Figure 1: Images showing chromosomes oscillating before they divide. Three RIKEN researchers have uncovered mechanisms that cause errors during chromosome division in oocytes. © 2024 AAAS
Three RIKEN researchers have shed light on the cellular mechanisms underlying chromosomal abnormalities that can cause miscarriages and congenital disorders such as Down syndrome1.
These abnormalities often arise when sex cells in humans-egg cells (oocytes) in women and sperm cells in men-don't divide properly and transfer too many or too few chromosomes to an embryo. Roughly a third of miscarriages occur for this reason.
Mistakes that cause this typically happen when chromosomes separate during cell division, so scientists call them chromosome segregation errors. But how these errors occur is mysterious.
The likelihood of these errors increases with age, particularly in women. Tomoya Kitajima of the RIKEN Center for Biosystems Dynamics Research is interested in chromosome segregation errors associated with aging because Japan and other countries are grappling with declining birth rates.
"We should be able to have babies when we desire," he says. "But we lack the technology to overcome the problems of chromosome segregation errors."
In 2015, Kitajima's team found that the main reason for chromosome segregation errors is the tendency of some chromosomes to split up before the cell is ready for division.

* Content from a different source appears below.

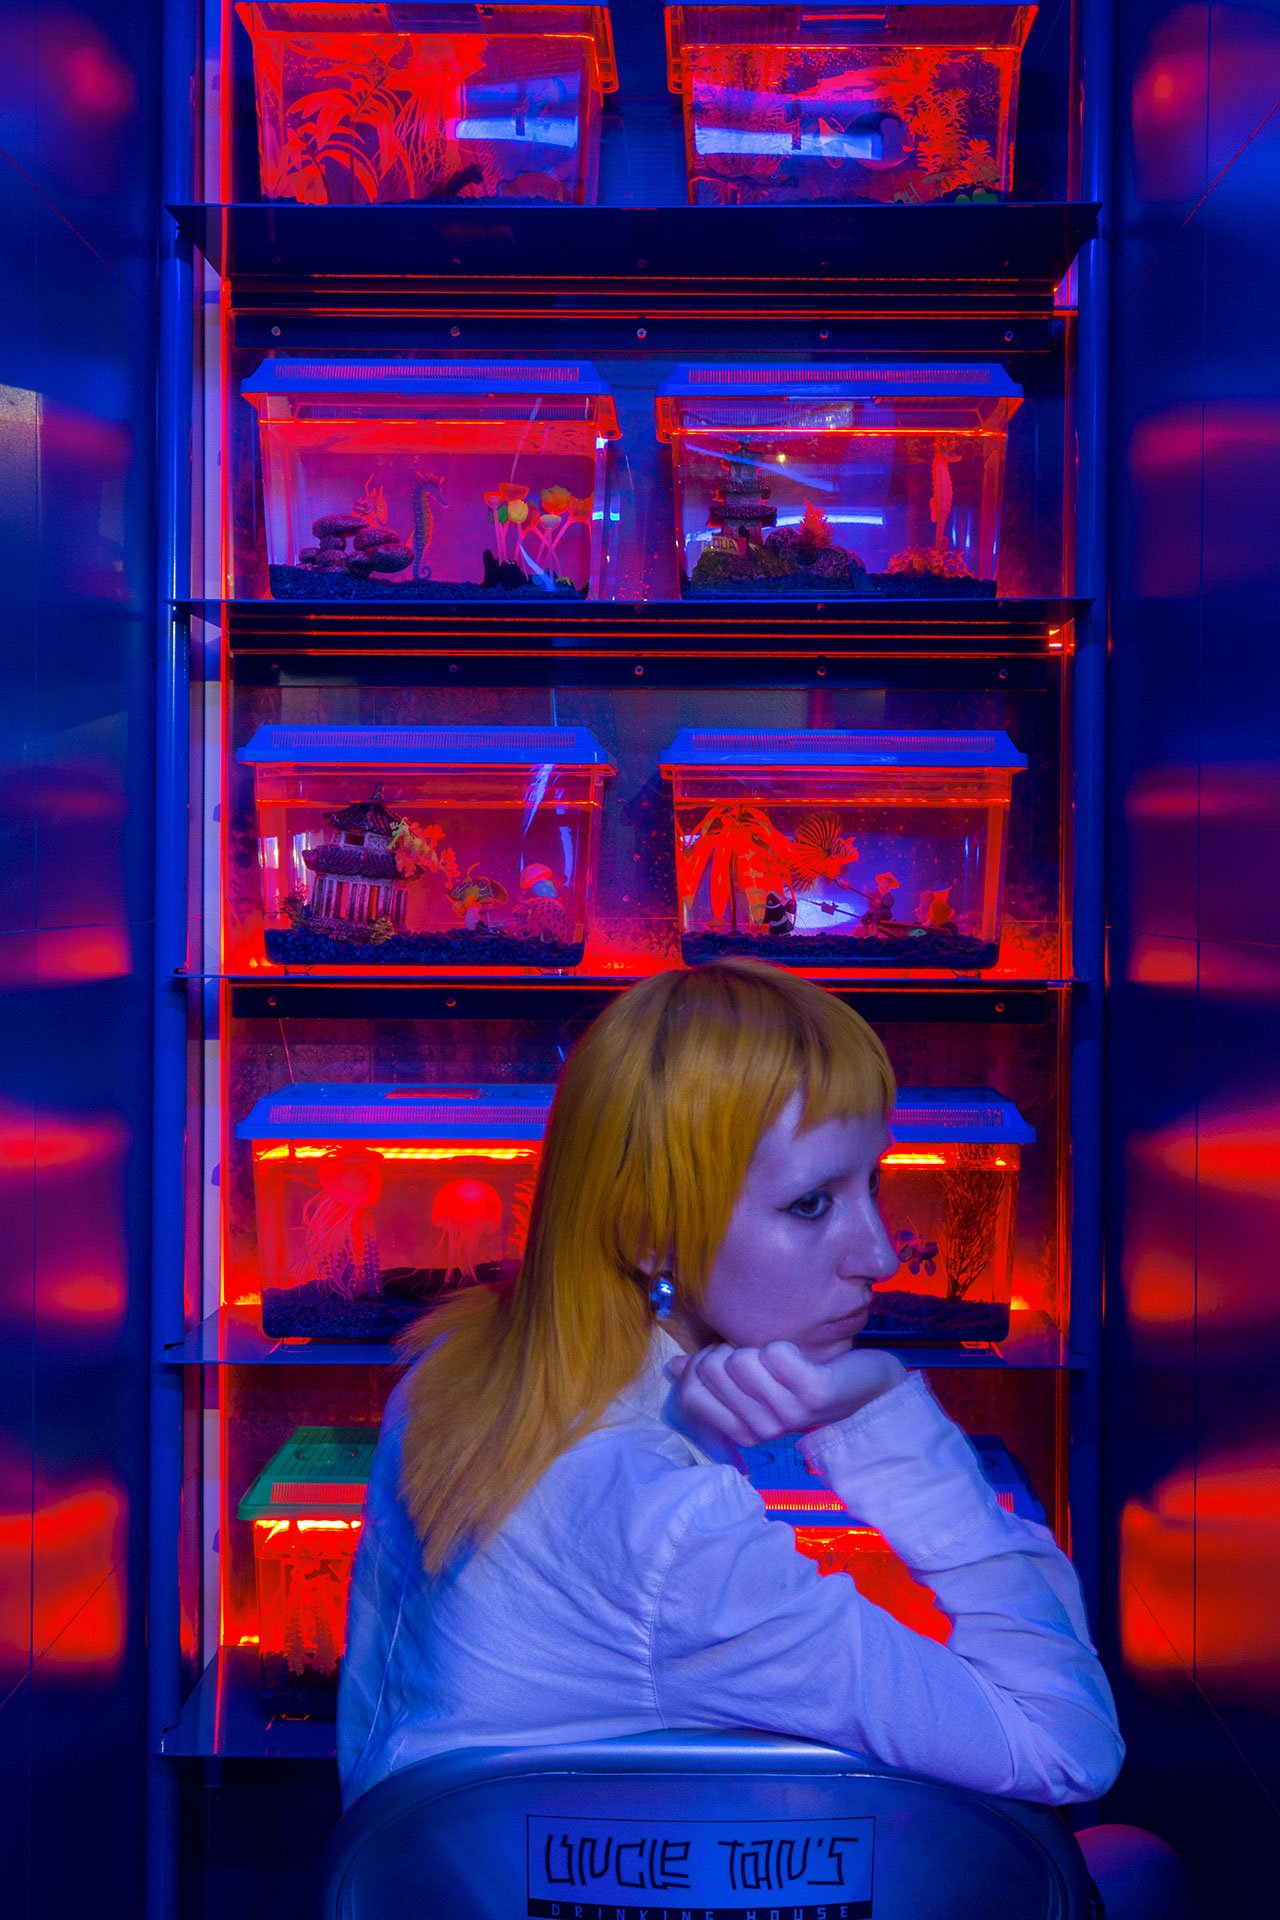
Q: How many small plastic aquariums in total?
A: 10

Now, the trio has explored in mice whether smaller chromosomes are more likely to separate prematurely and cause segregation errors.
"We knew that smaller chromosomes were more prone to errors," notes Kitajima.
The researchers isolated oocytes from the ovaries of female mice and injected them with special RNA molecules, which ensured that fluorescent proteins are delivered to target chromosomes in the cell.
When observed under powerful microscopes, the chromosomes glowed due to the fluorescent proteins, allowing the team to capture footage of chromosomes prancing around the cell (Fig. 1).
Statistical analyses of the videos revealed that smaller chromosomes tended to huddle near the core of the spindle-a fibrous structure inside an oocyte that facilitates chromosome division-whereas the larger chromosomes enclosed them.
The spindle has push-and-pull forces that help line up chromosomes for division. These forces are particularly strong in the inner area of the spindle and can split up chromosomes too soon.
The glue that binds chromosomes tends to weaken in aging oocytes, rendering the smallest chromosomes particularly vulnerable in these cells.
This formation-smaller chromosomes surrounded by larger counterparts-is also seen in other cells when they are not dividing. But the researchers didn't expect to stumble upon it during this study. "It came as quite a surprise," recalls Kitajima.
The findings might help boost reproductive technologies in the future, potentially enabling healthy pregnancies in older women. "If we can manipulate such a spatial arrangement, we may be able to prevent errors," says Kitajima.